- Description of the task: With pictures removed, output every record below exactly as written.

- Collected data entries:
#####

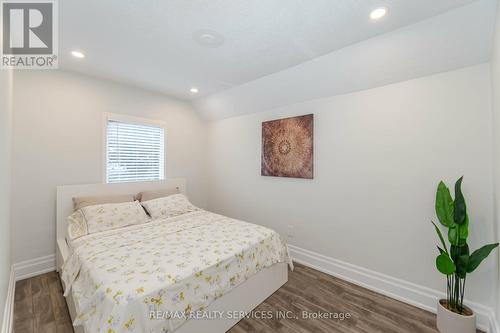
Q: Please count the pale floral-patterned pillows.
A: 2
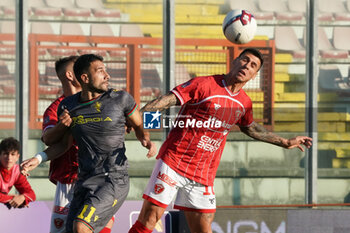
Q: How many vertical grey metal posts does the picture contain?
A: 3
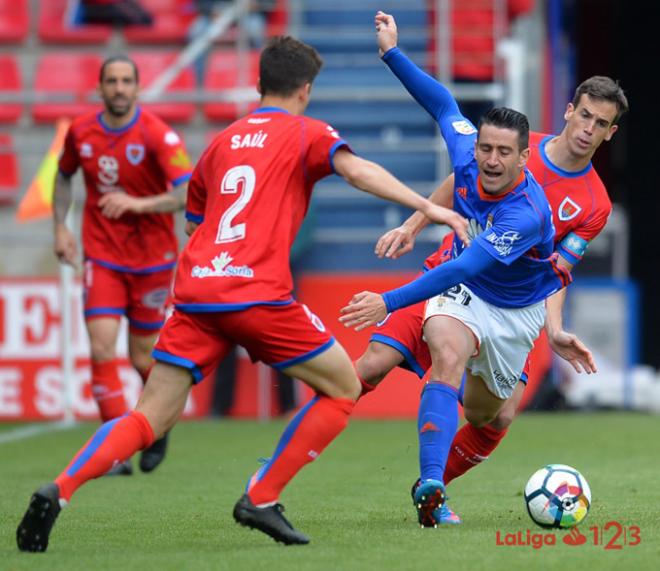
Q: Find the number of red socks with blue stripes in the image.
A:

#####

- Task answer:
Q: Please count the pale floral-patterned pillows.
A: 2
Q: How many vertical grey metal posts does the picture contain?
A: 3
Q: Find the number of red socks with blue stripes in the image.
A:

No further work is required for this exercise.